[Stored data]
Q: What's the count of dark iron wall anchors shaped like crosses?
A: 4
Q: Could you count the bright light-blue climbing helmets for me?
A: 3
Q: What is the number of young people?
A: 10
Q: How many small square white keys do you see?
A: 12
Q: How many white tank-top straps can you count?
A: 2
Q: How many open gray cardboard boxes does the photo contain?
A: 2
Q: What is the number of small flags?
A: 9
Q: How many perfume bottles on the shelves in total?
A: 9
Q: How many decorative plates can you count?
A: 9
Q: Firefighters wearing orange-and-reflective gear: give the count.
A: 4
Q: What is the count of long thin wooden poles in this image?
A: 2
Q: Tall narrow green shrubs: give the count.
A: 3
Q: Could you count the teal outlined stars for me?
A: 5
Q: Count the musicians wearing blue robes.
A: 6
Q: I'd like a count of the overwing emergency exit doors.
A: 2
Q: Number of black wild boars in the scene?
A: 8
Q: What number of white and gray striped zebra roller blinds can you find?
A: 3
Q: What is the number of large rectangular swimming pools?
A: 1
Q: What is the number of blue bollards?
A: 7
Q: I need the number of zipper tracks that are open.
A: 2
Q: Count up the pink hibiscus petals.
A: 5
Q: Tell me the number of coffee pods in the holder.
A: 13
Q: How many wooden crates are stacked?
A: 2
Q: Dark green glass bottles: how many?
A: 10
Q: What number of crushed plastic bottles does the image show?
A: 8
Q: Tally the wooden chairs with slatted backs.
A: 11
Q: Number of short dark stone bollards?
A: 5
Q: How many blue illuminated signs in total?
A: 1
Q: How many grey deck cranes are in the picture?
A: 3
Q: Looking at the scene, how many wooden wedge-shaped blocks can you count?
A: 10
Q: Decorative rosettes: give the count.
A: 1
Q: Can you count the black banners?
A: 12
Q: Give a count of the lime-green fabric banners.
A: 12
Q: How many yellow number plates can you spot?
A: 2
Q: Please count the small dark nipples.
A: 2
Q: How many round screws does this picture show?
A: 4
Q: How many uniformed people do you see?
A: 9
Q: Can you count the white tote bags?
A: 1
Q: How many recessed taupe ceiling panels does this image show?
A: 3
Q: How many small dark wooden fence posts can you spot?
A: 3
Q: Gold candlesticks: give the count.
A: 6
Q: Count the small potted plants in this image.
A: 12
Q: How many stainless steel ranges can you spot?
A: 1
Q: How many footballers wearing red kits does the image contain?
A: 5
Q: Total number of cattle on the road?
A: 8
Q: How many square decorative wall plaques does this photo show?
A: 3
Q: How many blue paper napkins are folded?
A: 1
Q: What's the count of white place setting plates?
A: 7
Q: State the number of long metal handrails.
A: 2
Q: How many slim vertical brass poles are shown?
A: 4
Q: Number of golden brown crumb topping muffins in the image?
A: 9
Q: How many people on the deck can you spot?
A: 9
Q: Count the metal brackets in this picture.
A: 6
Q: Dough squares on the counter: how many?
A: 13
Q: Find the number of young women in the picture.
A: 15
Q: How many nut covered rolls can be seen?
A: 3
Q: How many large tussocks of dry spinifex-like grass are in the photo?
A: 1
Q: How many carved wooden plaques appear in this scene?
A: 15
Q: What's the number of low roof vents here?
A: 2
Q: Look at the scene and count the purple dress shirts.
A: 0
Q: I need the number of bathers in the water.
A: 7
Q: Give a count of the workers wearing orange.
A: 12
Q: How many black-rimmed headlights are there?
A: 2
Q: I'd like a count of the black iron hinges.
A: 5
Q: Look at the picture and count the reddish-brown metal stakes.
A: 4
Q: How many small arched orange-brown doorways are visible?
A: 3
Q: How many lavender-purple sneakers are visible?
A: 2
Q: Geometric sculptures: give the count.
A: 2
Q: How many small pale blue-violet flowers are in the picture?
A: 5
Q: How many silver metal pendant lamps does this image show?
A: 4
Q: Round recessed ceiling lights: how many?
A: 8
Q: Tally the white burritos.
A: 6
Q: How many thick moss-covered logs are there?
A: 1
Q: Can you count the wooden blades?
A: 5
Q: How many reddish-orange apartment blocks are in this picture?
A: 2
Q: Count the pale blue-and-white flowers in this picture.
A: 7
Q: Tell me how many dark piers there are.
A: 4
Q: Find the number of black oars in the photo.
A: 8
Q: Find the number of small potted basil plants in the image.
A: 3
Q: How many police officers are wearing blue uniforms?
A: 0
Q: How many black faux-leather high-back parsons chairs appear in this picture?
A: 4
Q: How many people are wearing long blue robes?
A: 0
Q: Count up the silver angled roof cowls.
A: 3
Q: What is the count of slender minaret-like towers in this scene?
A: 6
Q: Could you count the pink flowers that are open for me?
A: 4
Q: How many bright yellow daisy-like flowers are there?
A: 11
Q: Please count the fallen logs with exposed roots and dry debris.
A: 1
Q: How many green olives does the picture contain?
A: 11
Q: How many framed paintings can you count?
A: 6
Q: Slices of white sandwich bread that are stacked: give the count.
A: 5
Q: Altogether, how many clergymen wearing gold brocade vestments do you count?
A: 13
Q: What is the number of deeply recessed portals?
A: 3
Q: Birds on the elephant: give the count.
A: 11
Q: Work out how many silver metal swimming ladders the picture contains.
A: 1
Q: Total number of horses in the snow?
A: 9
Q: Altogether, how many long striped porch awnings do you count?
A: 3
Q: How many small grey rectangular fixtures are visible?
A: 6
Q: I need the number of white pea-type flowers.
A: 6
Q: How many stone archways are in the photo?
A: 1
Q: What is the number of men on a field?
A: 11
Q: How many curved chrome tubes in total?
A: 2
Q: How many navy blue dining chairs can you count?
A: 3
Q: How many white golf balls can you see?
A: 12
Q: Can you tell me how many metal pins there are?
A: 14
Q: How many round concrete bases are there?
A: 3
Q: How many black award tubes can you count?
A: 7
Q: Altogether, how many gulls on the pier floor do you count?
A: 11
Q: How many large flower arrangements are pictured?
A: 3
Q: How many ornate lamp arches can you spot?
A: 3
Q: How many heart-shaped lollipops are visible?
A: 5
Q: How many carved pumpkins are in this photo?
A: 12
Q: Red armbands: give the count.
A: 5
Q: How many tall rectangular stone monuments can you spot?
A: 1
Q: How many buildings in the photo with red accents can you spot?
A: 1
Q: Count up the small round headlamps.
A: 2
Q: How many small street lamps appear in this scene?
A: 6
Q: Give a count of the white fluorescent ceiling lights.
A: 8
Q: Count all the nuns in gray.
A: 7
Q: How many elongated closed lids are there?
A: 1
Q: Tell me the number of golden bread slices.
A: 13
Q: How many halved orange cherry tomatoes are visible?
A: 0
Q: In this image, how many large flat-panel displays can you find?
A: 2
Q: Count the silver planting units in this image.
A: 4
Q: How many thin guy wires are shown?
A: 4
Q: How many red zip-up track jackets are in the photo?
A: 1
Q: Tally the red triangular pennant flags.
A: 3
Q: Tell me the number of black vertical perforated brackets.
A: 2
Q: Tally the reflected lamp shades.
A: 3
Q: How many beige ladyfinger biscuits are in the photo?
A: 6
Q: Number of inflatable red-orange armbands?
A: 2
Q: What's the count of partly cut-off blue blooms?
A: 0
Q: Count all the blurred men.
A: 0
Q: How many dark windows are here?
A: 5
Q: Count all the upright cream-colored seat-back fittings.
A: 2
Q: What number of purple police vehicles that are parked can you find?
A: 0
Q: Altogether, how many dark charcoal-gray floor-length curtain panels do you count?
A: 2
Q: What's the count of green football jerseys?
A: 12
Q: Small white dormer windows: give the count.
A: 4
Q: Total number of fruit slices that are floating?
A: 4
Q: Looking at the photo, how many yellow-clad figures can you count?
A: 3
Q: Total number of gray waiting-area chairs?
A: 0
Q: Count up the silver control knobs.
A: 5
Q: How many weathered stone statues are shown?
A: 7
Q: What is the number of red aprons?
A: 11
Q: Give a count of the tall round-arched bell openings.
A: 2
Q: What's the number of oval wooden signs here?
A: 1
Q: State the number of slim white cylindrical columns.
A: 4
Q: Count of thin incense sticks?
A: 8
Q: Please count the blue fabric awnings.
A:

WHAT YOU HAVE TO DO |
Scan the records above for the word "grey". Copy each line that has it.

EXERCISE RESPONSE |
Q: How many grey deck cranes are in the picture?
Q: How many small grey rectangular fixtures are visible?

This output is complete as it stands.